Alana sits on the side of my bed. She reaches out a soft hand and pats my blanket-covered leg. “Kal is a good boy. I know you see that.”

“I do,” I tell her.

“I want you to know why I’ve always thought he wasn’t married.”

I swallow. Would Kal want her telling me this? But Alana is determined.

“His father left when he was young. Too young. Just nine years old. Though we’d had problems for years. Our girls shared a room so that Eric could sleep somewhere else at night. We tried to get along. We tried to hide the bickering, but children see things. Things they are too young to see, too young to be burdened with.” She shakes her head.

I reach out, taking her hand with mine.

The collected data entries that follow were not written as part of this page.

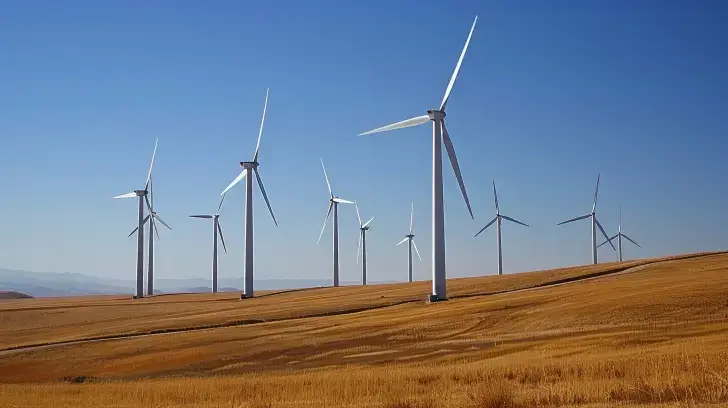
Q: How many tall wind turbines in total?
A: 11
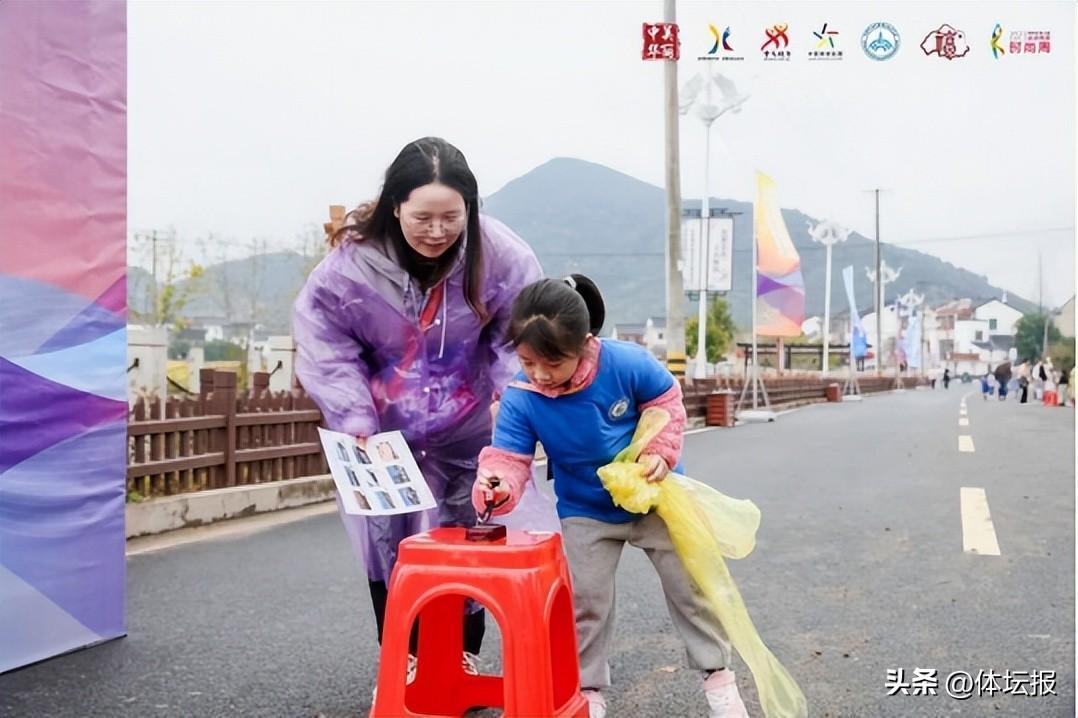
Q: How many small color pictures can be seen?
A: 9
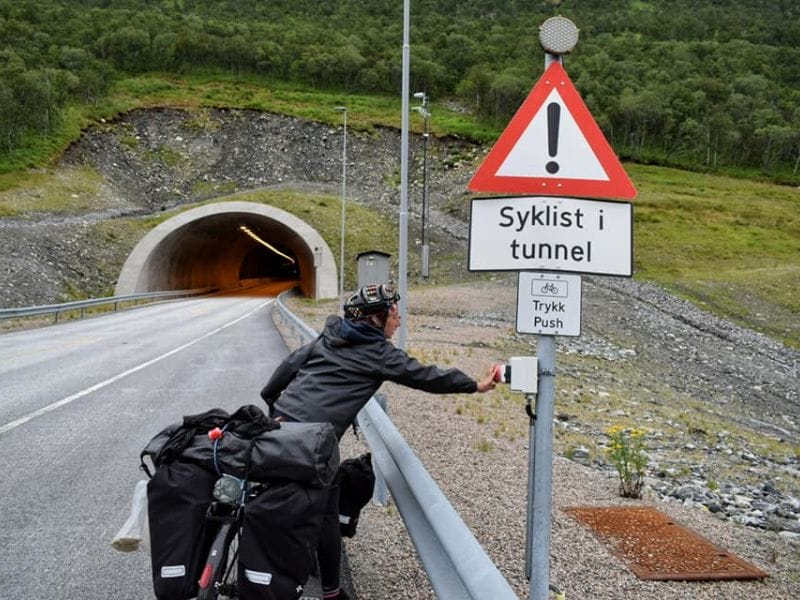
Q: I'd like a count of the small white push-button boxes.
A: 1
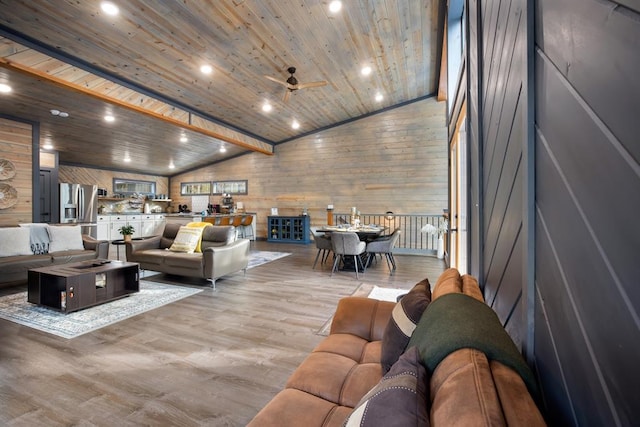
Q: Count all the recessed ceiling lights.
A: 14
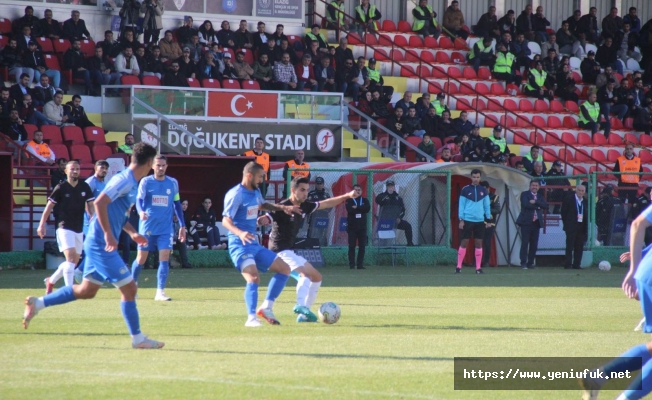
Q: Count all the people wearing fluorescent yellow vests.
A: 13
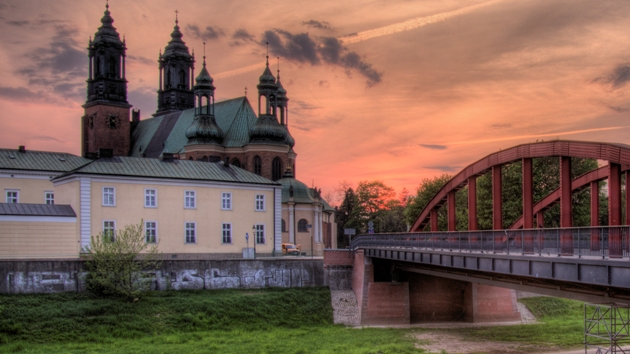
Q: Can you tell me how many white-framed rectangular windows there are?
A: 12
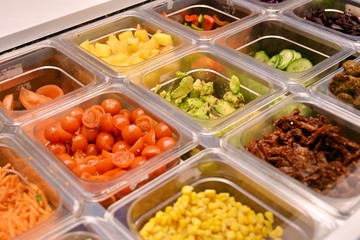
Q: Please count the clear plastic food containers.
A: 13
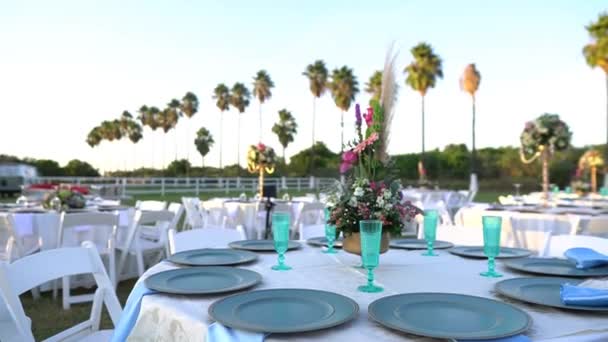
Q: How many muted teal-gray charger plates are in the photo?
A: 10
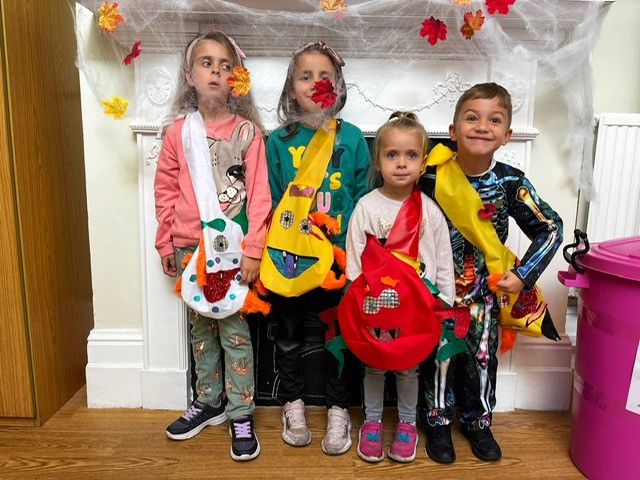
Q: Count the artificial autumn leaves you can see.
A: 10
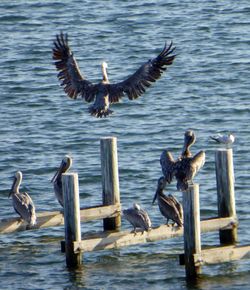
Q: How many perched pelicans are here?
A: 5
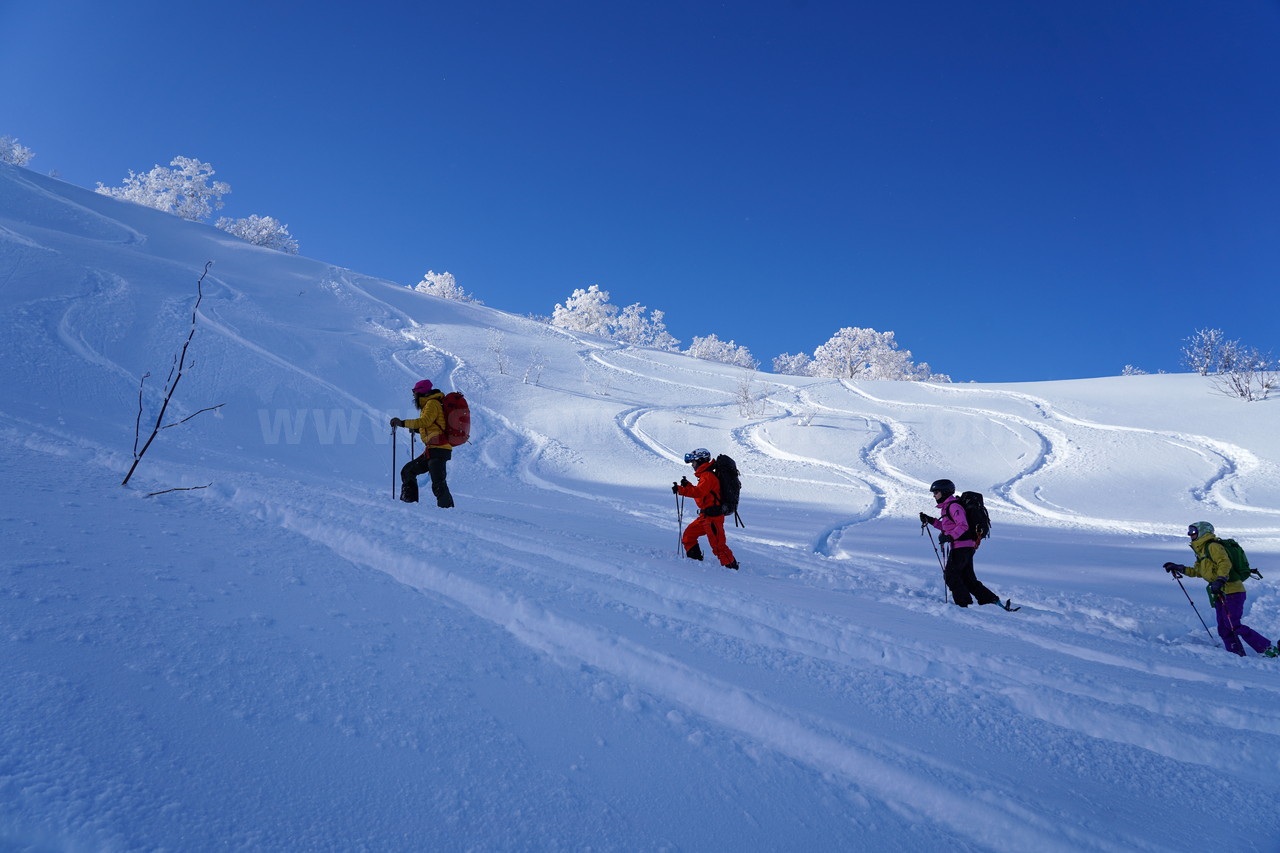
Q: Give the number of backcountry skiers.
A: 4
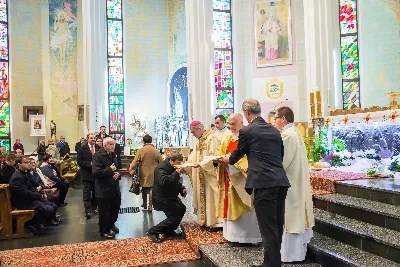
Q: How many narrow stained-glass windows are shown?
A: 4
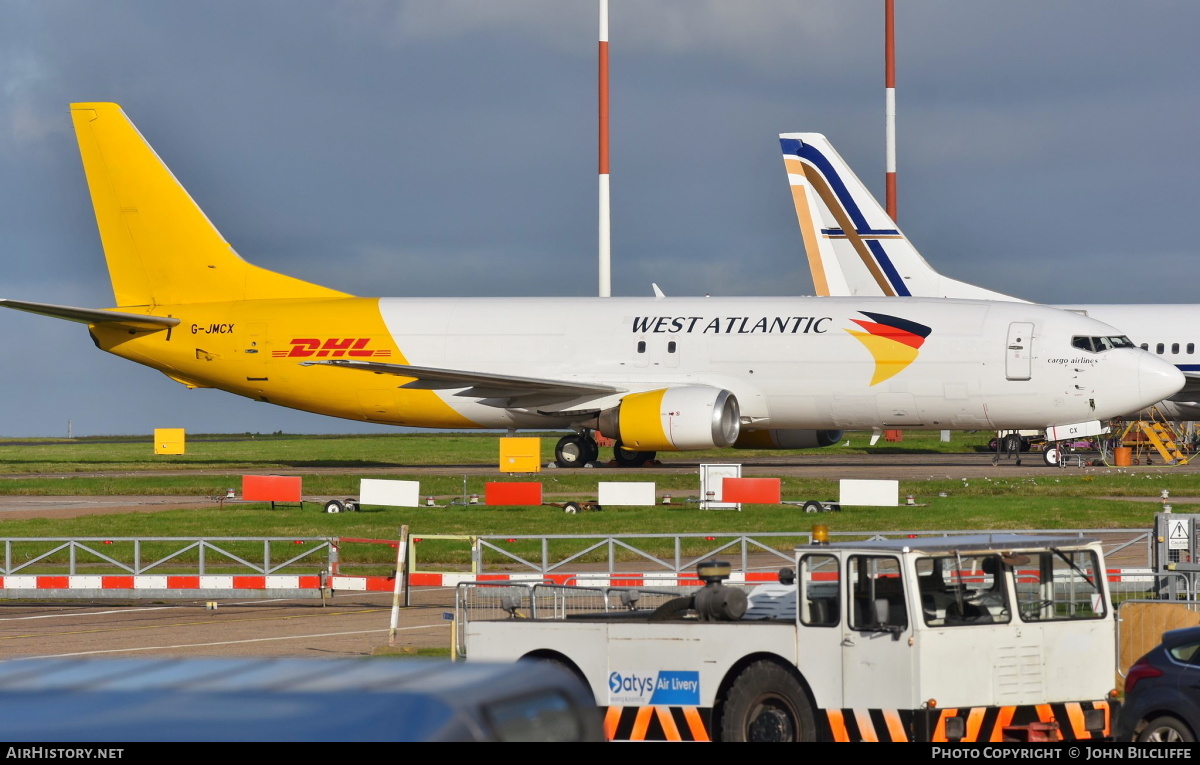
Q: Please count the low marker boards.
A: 6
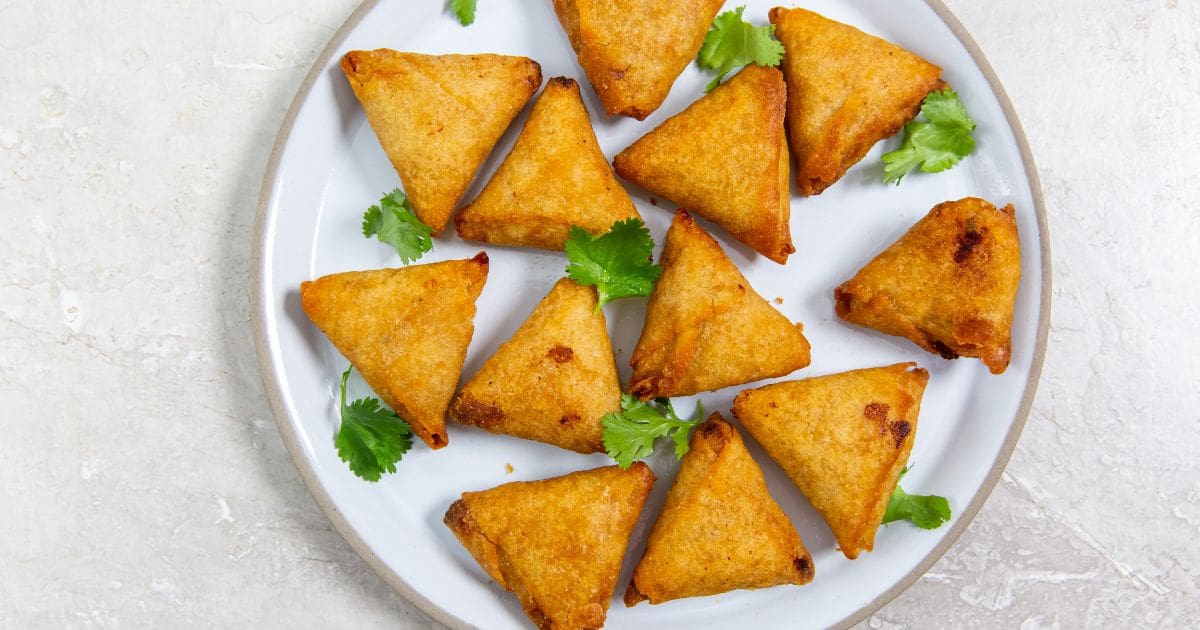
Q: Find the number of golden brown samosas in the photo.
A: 12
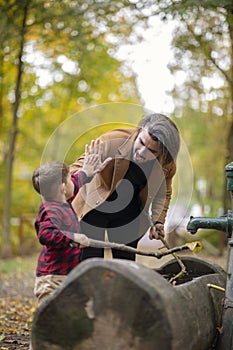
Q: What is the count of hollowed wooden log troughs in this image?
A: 1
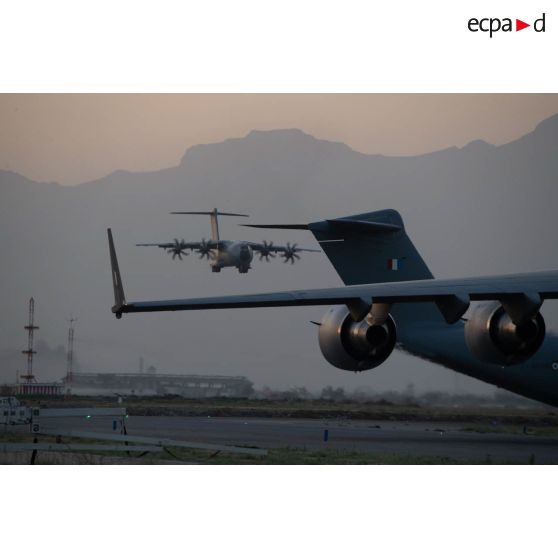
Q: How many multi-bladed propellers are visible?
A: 4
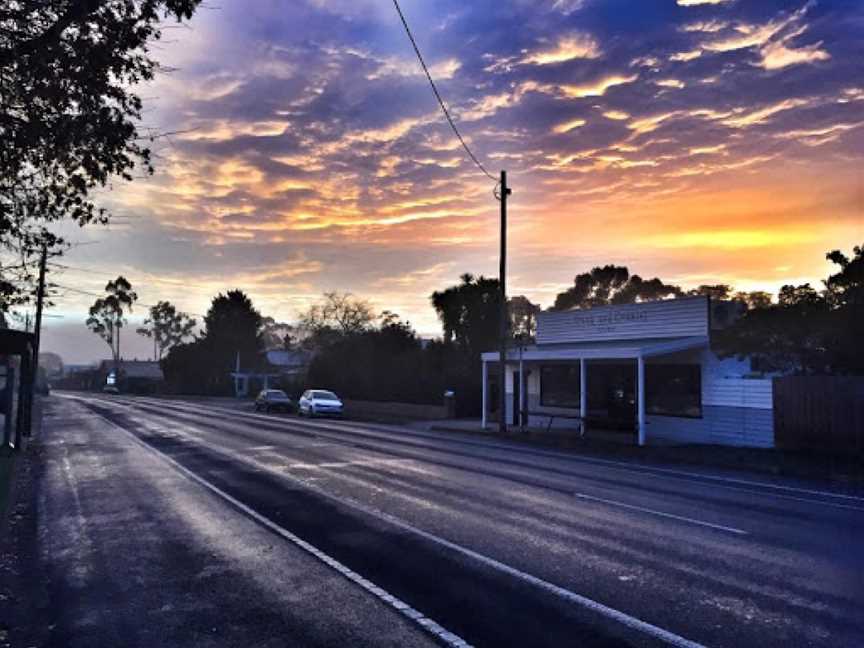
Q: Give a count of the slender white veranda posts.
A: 4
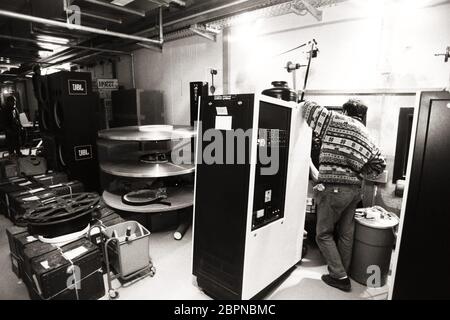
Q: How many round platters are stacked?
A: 3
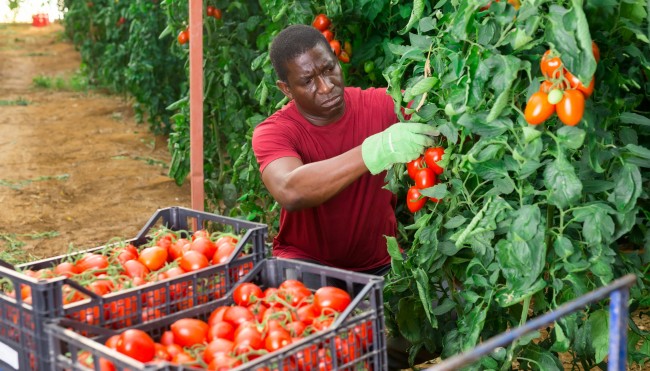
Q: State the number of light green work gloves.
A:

It’s clear this still causes her pain.

“So, he left. And life was better. There was less contention in our home. But Kal missed his father. He didn’t come around much. And he missed having another man around. He would never say so, but I saw it. In a way, I needed a man around too. Kal became that man. I was so sure, all these years, that this was the reason he didn’t start his own life. He worried so much about not being there for me, his mother, that he couldn’t take on anyone else. He worried about ending up like his father too. He would never want to have a family only to leave them. To not care for them.” She sighs. “But he would never do this. Kal is ten times the man his father ever was.”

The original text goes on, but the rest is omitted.